Interview, Raymond Stephens, Ultimate Frisbee

Waiting for Irish Ultimate, interview with Raymond Stephens, host of the Glendalough Open

frisbee 2

This player was special. In ’95, he had been waiting for Ultimate Frisbee to come to Ireland since he was a child. He didn’t know there was a game, he just wanted someone to throw with. From TCD, he even wrote to the disc manufacturers, probably a whamo, to ask for the mathematical equation of what happened when the disc was in the air. Naturally they ignored him.

I met him the first week I moved to Ireland, organising an acorn picking day in Wicklow. Something to do with protecting native Irish oaks under the onslaught of invasive species like sycamore. 19 years later, such is the impact of global warming, for some, sycamore is no longer considered a non native tree. From that first trip, with a van load of strangers, came the person who subsequently created and hosted the Glendalough Open for 3 years.

Raymond was the first and only Irish player from the very beginning to make it onto  the pitch in 99 & 2000 when Ireland finally reached Worlds. I was delighted he hung around for so long, even after moving first to Glendalough, and then later to Spiddal. His back finally grew too stiff to play anymore, and after being there for the (r)evolution of Prague 01, he played less and less.

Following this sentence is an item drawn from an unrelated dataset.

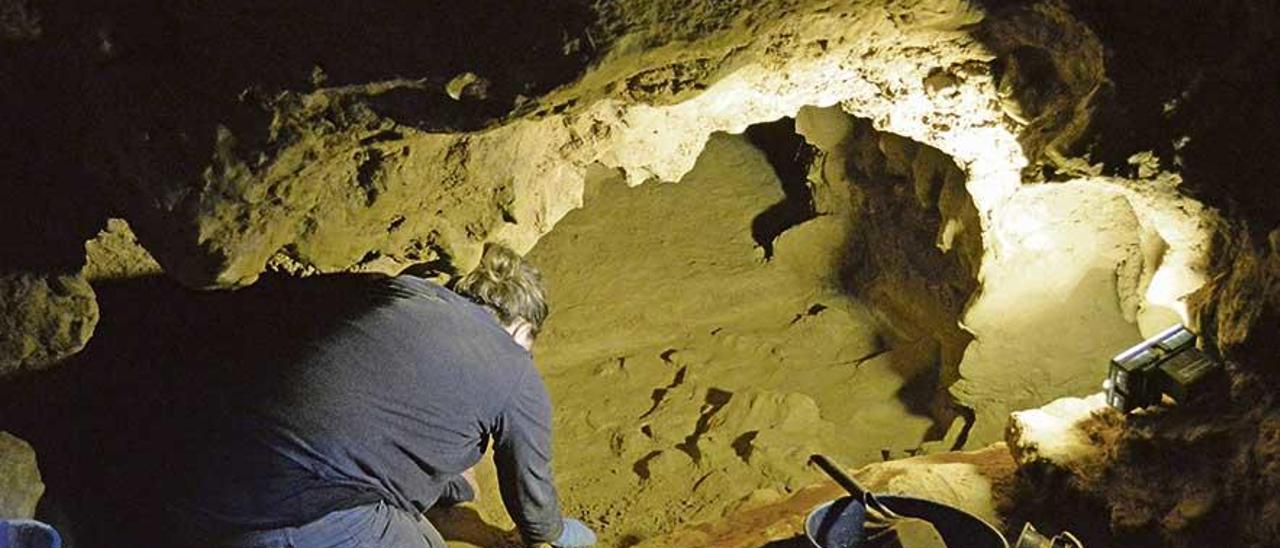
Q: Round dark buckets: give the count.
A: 1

If you do ever make it down to his fabulous wooden kit house in Gort he will still happily throw a disc with you to this day, just don’t ask him to run after it anymore.

When did you play from? 95 – 02?

I don’t know but that sounds about right

r2

Your story about always wanting to throw a frisbee as a kid is cool – describe that?

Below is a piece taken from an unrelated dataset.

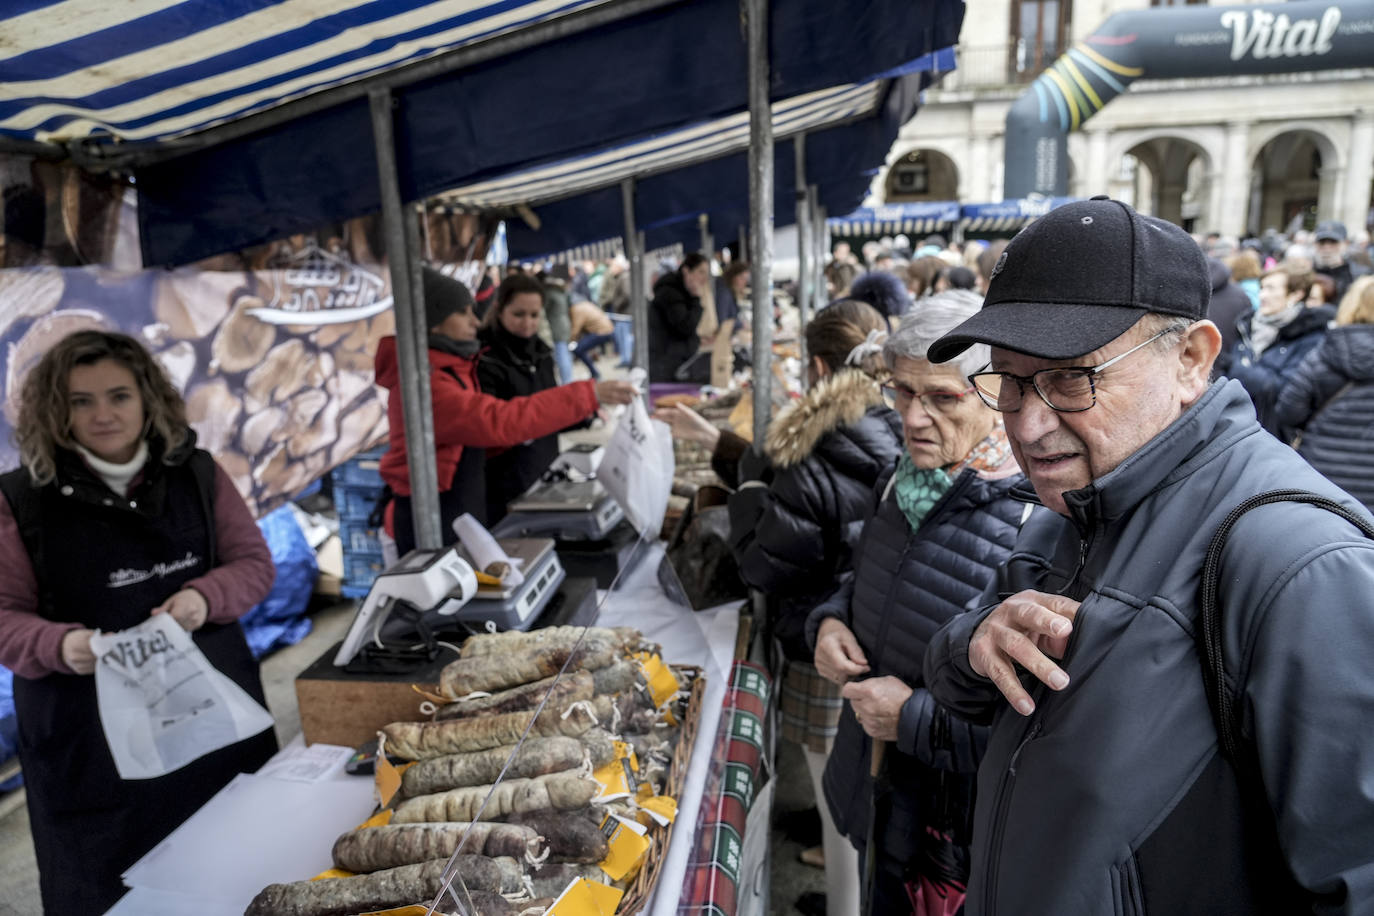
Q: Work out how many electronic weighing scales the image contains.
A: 2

I remember playing Frisbee with my brother on a beach and in a Garden and thinking “there must be loads more things you could do with this than just throw it back and forth.  I was right.  In hindsight, it’s odd that my brother didn’t invent something a bit like ultimate as he invented games with lots of other things including coins and tyres….”

and then about how you wrote to the manufacturers to ask them for the mathematical equation for what it was doing when you threw it?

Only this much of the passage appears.